# What will I get if I breed a female Crowntail and a male Veiltail



## Hyperion123 (Mar 24, 2015)

Hi, guys. This will be my first spawn, and I hope it goes well. I will be breeding a royal blue veiltail and a cambodian red female crowntail. I will be breeding them in a ten gallon tank. I am wondering what kind of bettas they might produce.


----------



## hrutan (Jun 25, 2014)

I hate to say it, but they'll produce a tremendous "mess" of fins. Breeding crowntail into anything is a messy proposition, and it usually takes a couple generations to "clean up" the offspring into something sellable.

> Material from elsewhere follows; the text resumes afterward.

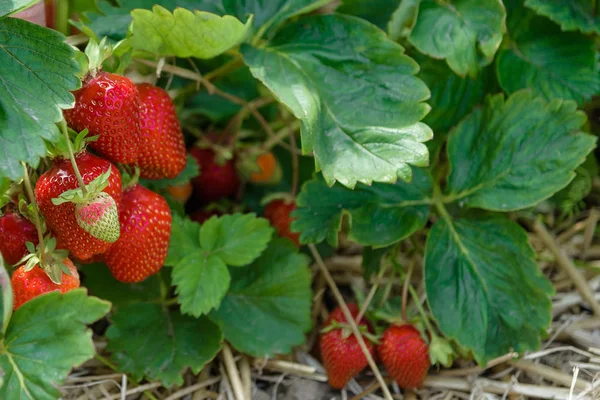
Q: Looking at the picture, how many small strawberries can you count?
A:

You should expect to see something called "combtails," - crowntails with irregular reduction. Due to the VT addition, they will also have poor spread. I hate to say it, but many of these fish will have fins only a mother could love.

IF the crowntail has similar spread to the VT, you might get fish that simply look like CTVT, which while undesireable, at least have enough of a uniform look to get picked up off a pet shop shelf.

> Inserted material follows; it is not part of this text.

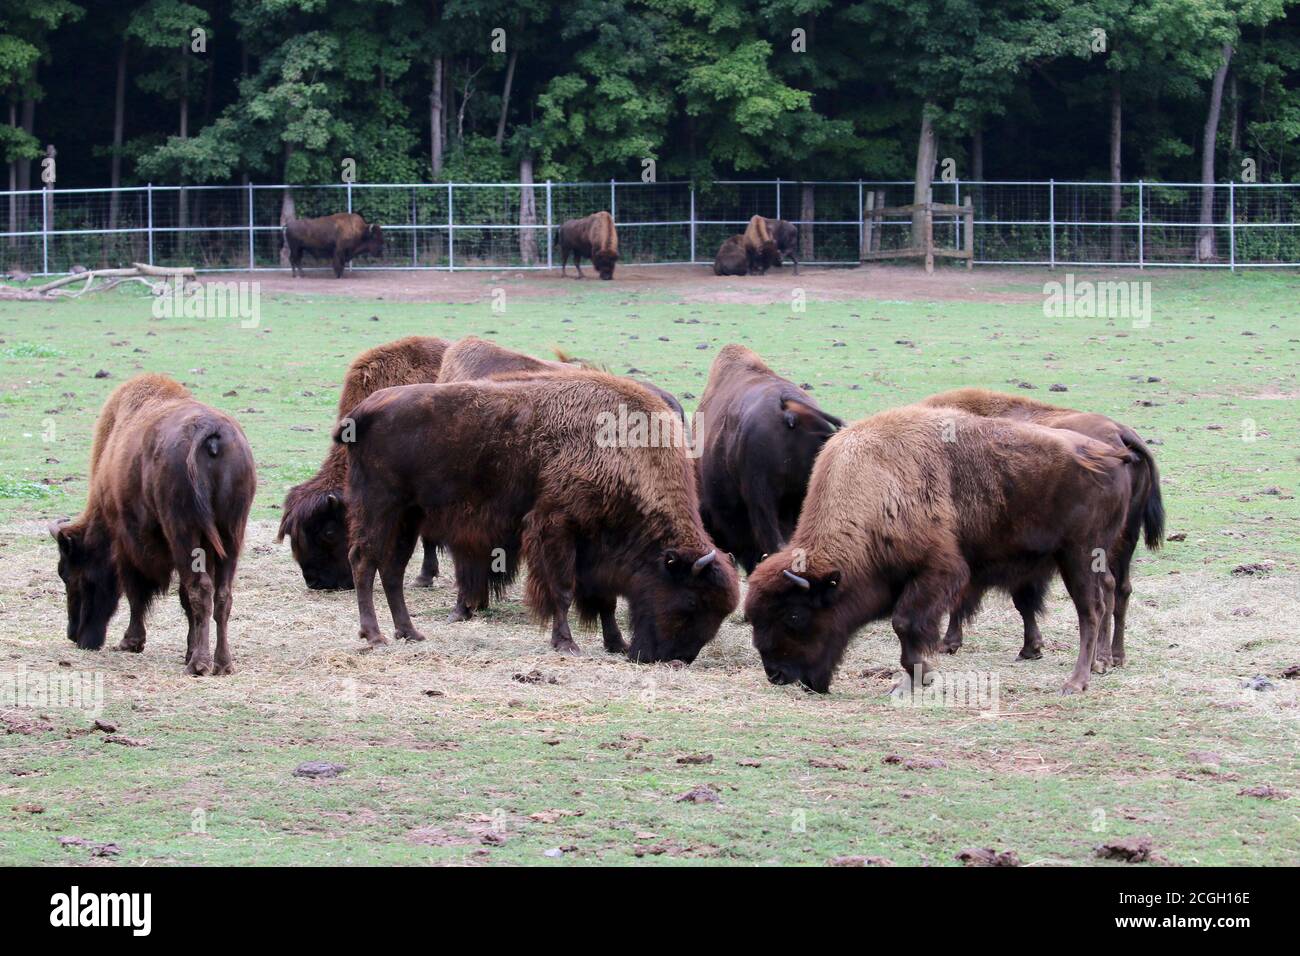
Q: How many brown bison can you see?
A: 11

These guys are going to be really hard to rehome. You may wish to consider getting either a female VT, or a male CT, and keeping your first spawn within tail types - even the babies from a practice spawn deserve a fair shot at a good home.


----------



## Hyperion123 (Mar 24, 2015)

Ok thank you! And I do have a veiltail female! Her name is stella. Should I use her instead?


----------



## hrutan (Jun 25, 2014)

Yes, that would probably be best. You should get some pretty multicolors out of that, and they won't be as hard to rehome.

Before you breed, be sure to check and see if there's anywhere like a local pet shop that's willing to take your extra babies, just in case you get a whole lot.


----------